2e Festival TransAmériques : Pièces de choix
Scène

2e Festival TransAmériques : Pièces de choix

En danse comme en théâtre, le 2e Festival TransAmériques a permis d’heureuses découvertes et de réjouissantes retrouvailles. Bref retour critique.

Entre le 22 mai et le 5 juin, le 2e Festival TransAmériques (FTA) a permis de découvrir le travail de 8 créateurs étrangers et de renouer avec celui de 14 artistes, pour la plupart québécois. Selon le FTA, plus de 24 000 spectateurs étaient au rendez-vous, ce qui correspond à un taux d’assistance de 80 %. Plus de la moitié des 95 représentations affichaient complet.

DECOUVERTES

Avec mady-baby.edu, Gianina Carbunariu pose un regard tonique sur une situation consternante. En s’appuyant sur quelques praticables et des projections vidéo pour le moins éloquentes, trois jeunes Roumains racontent leur douloureuse transplantation dans le rêve de l’Occident. Ici, pas d’apitoiement, pas de mélodrame, seulement la réalité, franchement énoncée, sans complaisance ni provocation.

Avec Seagull-Play, Enrique Diaz a superbement dépoussiéré Tchekhov. Sous nos yeux, une troupe répète La Mouette, cherche des réponses, évoque des paysages, traduit avec une imagination débordante et une liberté admirable les états d’âme de Nina, Treplev et les autres. Ce spectacle prouve que la "comédie" en quatre actes de Tchekhov est un formidable terrain de jeu, un territoire qui est bien loin d’avoir livré toute sa substance.

Avec La Marea, Mariano Pensotti a pris possession de la rue Émery. Derrière quelques vitrines, sur un balcon, assis à une terrasse, foulant les trottoirs, jonchant le sol, des acteurs, recrutés à Montréal, offrent des instants de vie. D’une station à l’autre, en observant les êtres et en lisant les mots qui défilent au-dessus d’eux, on goûte à la dispute, à la souffrance, au regret ou à la monotonie, mais surtout à une terrible solitude.

DE RETOUR

Avec Melt, une performance chorégraphique présentée dans un escalier de l’Esplanade de la Place des Arts, Noémie Lafrance offrait 15 minutes de ravissement visuel. Épinglées à un mur de pierre, vêtues de quelques lambeaux de tissu, recouvertes d’un mélange de cire d’abeille et de lanoline synthétique, cinq femmes ont, plusieurs fois par jour, donné naissance à un magnifique tableau vivant.

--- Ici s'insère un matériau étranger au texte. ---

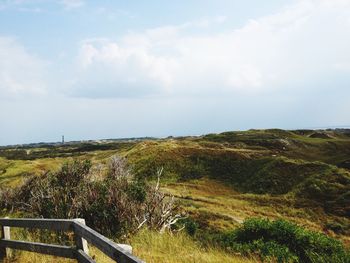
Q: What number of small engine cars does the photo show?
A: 0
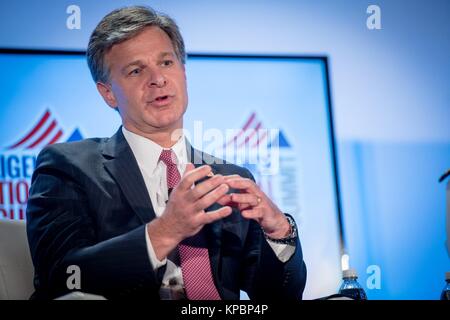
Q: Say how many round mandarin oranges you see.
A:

Is You Me est une expérience hautement originale. La rencontre de Louise Lecavalier et Benoît Lachambre était prédestinée. Le solo I Is Memory avait grandement impressionné, cette nouvelle collaboration sidère. Méditation sur l’identité, elle doit beaucoup au travail en direct du plasticien Laurent Goldring et du compositeur-interprète Hahn Rowe. La symbiose de leurs efforts n’est ni plus ni moins qu’un voyage, une heure hors de nous, hors de nos vies, hors de la banalité du quotidien. Vivement que ce spectacle reprenne l’affiche.

Marie Brassard profitait de ce deuxième FTA pour créer L’Invisible, une oeuvre pour le moins troublante. Avec le Finlandais Mikko Hynninen et le Québécois Alexander MacSween, elle donne un spectacle spectral, étonnamment expérimental, beaucoup plus abstrait que d’ordinaire. Le solo devrait être de retour à l’Usine C la saison prochaine dans une version plus achevée.

La plus récente création de Marie Chouinard, Orphée et Eurydice, revisite le mythe avec une audace remarquable. Les danseurs, habités d’une énergie surhumaine, donnent corps à la légende. Aux quatre coins de l’immense plateau, le yin et le yang, l’amour et la guerre s’entrechoquent magnifiquement. Certains diront que le spectacle est encore un peu vert. Ils n’ont peut-être pas tort. Chose certaine, il ne faudra pas le rater quand il sera bien mûr.